Yuyuantan Park (lit. 'Jade Deep Lake Park', 玉渊潭公园) is one of major urban parks in the city of Beijing. This park covers a territory of about 137 ha, 61 of which are covered by water. Yuyuantan is the largest water body in the park. The park is located between the western segment of the Third Ring Road and Diaoyutai State Guesthouse. The China Millennium Monument is located just to the south of the park, and the Chinese Navy Hospital is to the north of the park. Central Radio & TV Tower can be viewed in the park.

Yuyuantan has a long history. During the Liao (907–1125) and Jurchen Jin (1115–1234) dynasties, Beijing was the secondary capital city of those two dynasties, and the area of current Yuyuantan was a notable attraction outside of the city at that time. However, there was no lake back in those days. At that time, the place of current Yuyuantan Park was just a low land.

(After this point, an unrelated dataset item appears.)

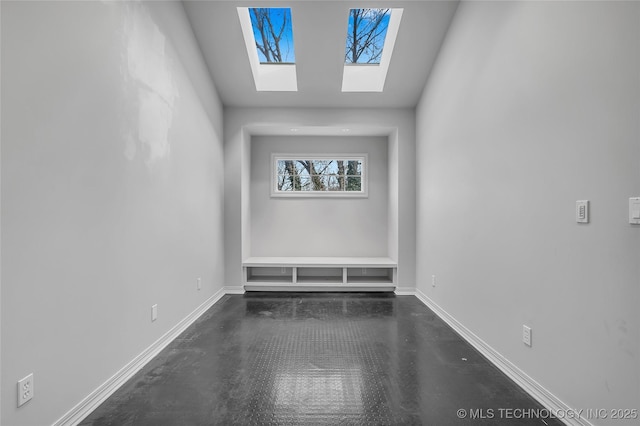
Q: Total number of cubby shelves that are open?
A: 3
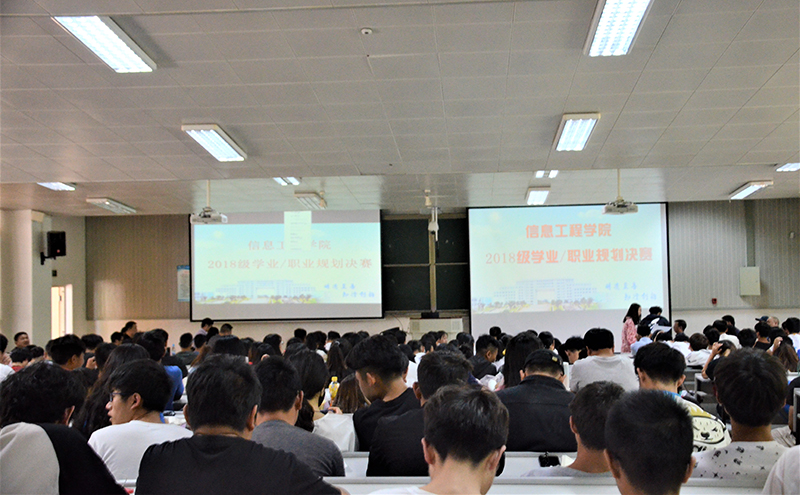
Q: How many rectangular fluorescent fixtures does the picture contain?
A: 12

Yuyuantan Lake was first created during the Qing dynasty when the Qianlong Emperor was the ruler. In 1773, springs from Fragrant Hills were introduced into the low land and impounded to be a lake. Beside the lake, the Qianlong Emperor built an imperial palace for short stays. In the later half of the Qing dynasty, however, the palace was gradually abandoned, and the lake also almost dried up.

In 1960, the Beijing government introduced water from the Yongding River into the lake and made it revived. Yuyuantan became an urban park of Beijing. In the 1990s, the rest parts of the park were built, and cherry trees was widely planted in the park. Now, Yuyuantan Park has become a well-known place to view cherry blossoms in China.